Item enumeration data:

= = = = = = =

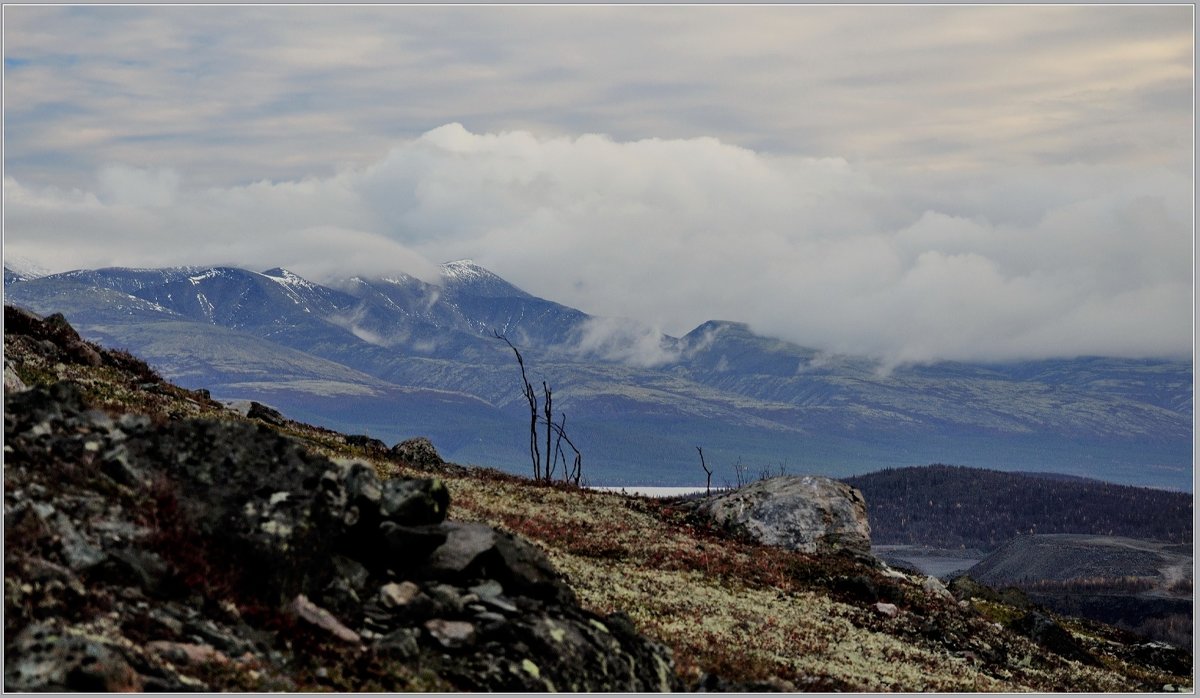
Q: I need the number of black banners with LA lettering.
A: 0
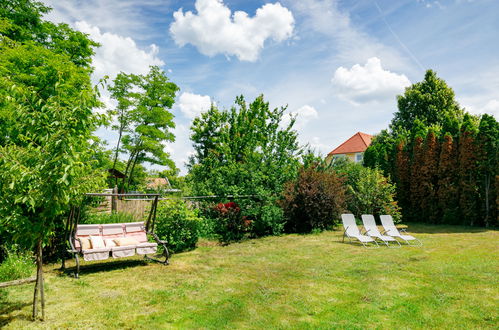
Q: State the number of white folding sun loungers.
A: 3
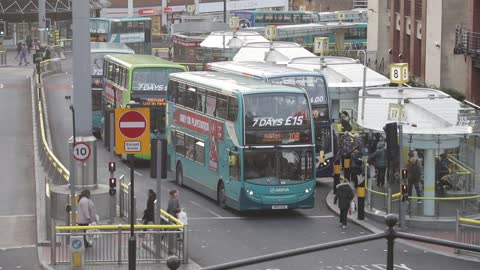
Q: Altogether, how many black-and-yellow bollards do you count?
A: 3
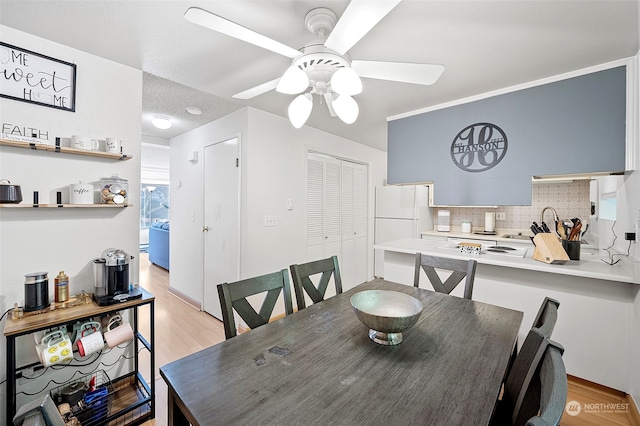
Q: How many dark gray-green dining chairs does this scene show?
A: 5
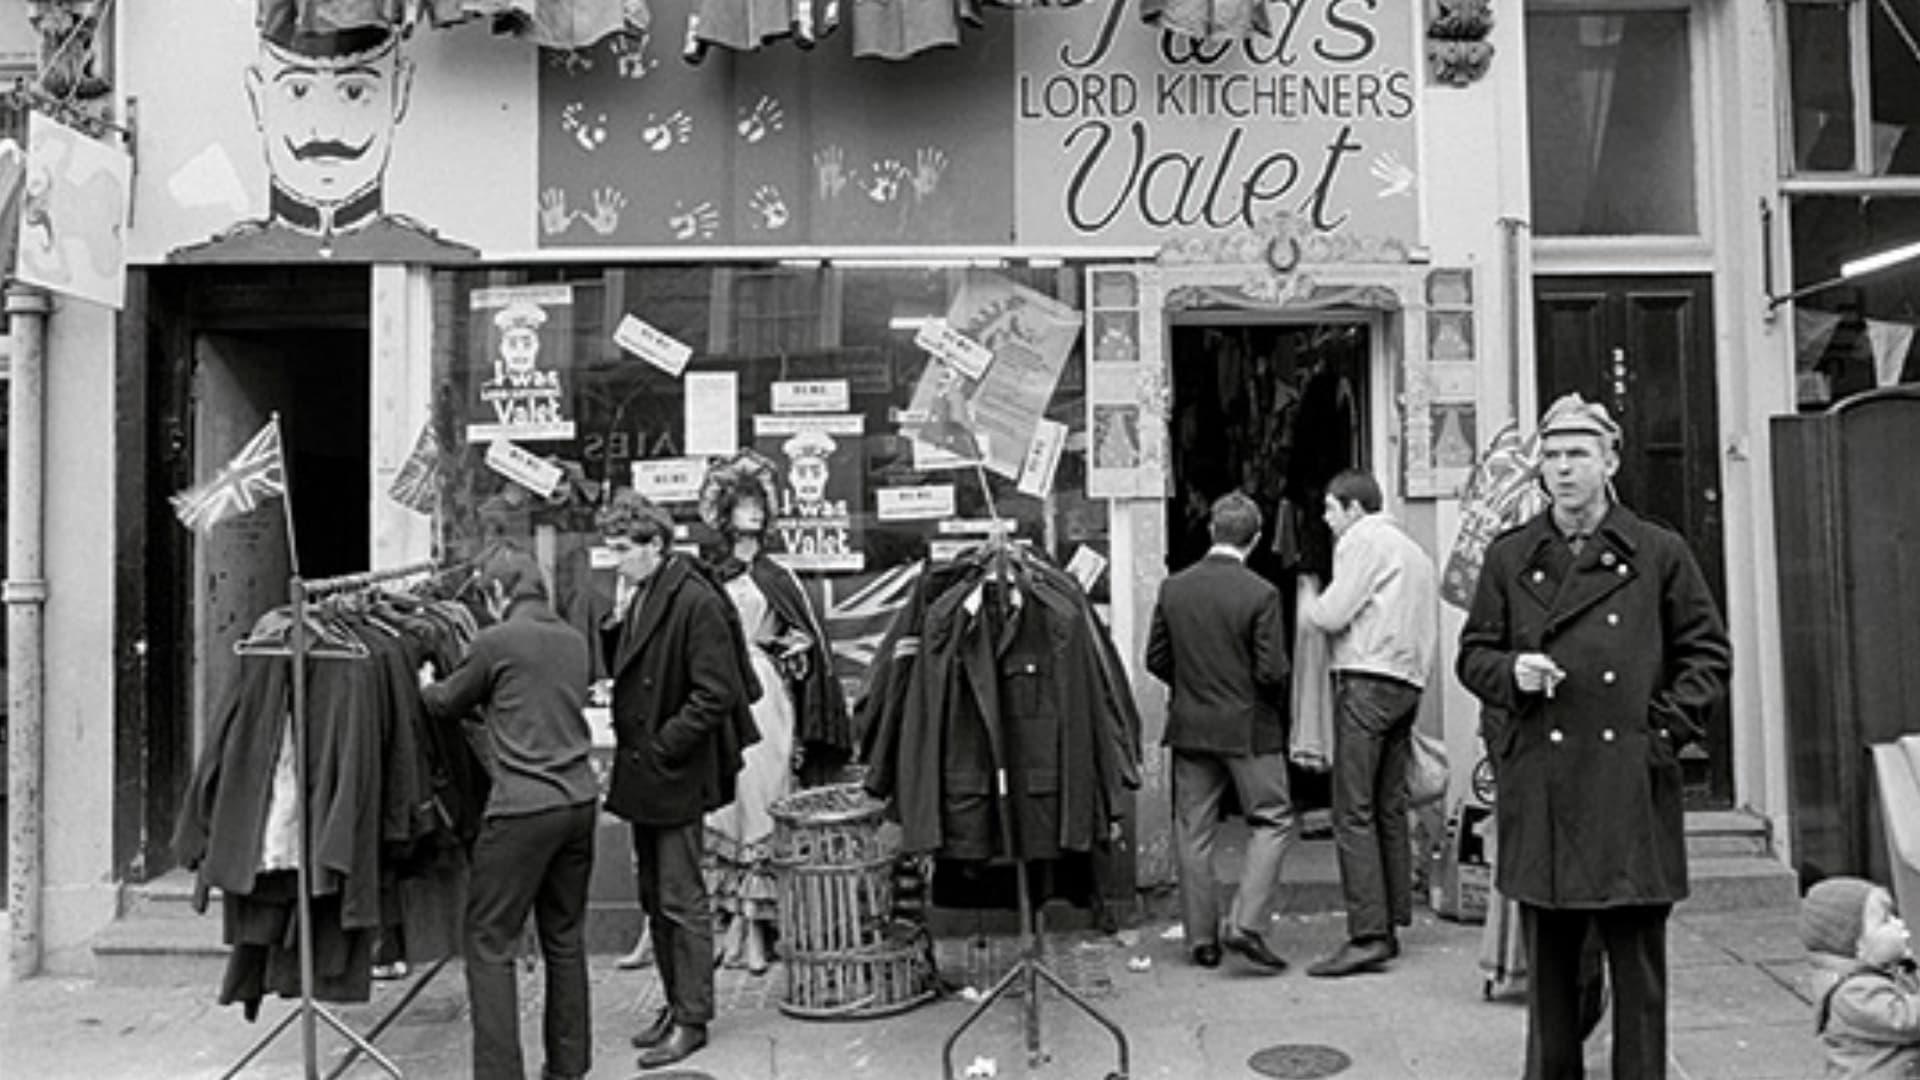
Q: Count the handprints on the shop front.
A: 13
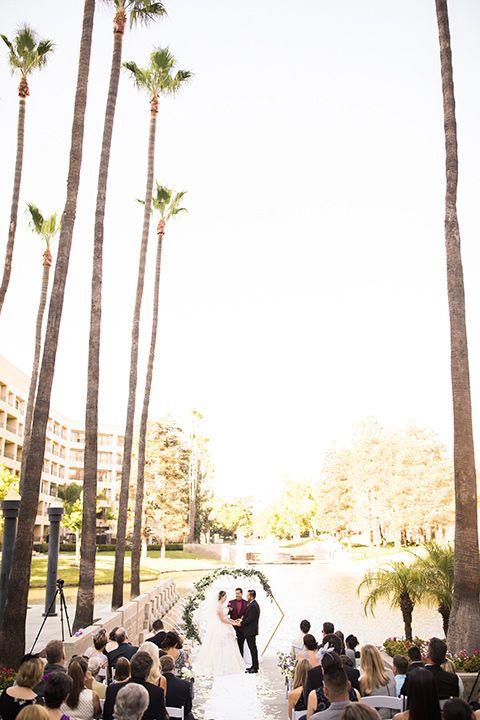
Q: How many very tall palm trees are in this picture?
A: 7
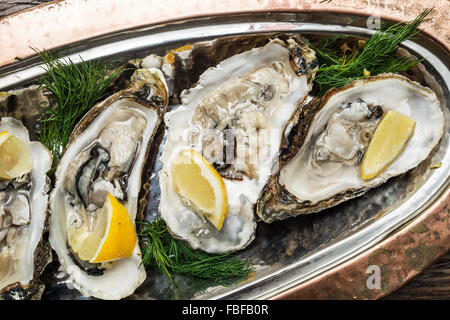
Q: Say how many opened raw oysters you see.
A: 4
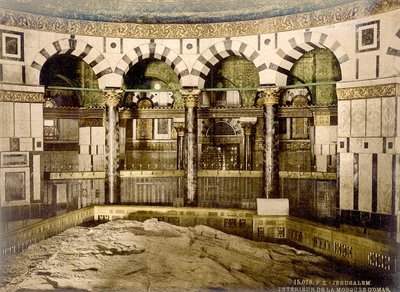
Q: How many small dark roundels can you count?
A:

= = = = = = =

In the entries above, count each line that includes "many" and report the total with no other text.

5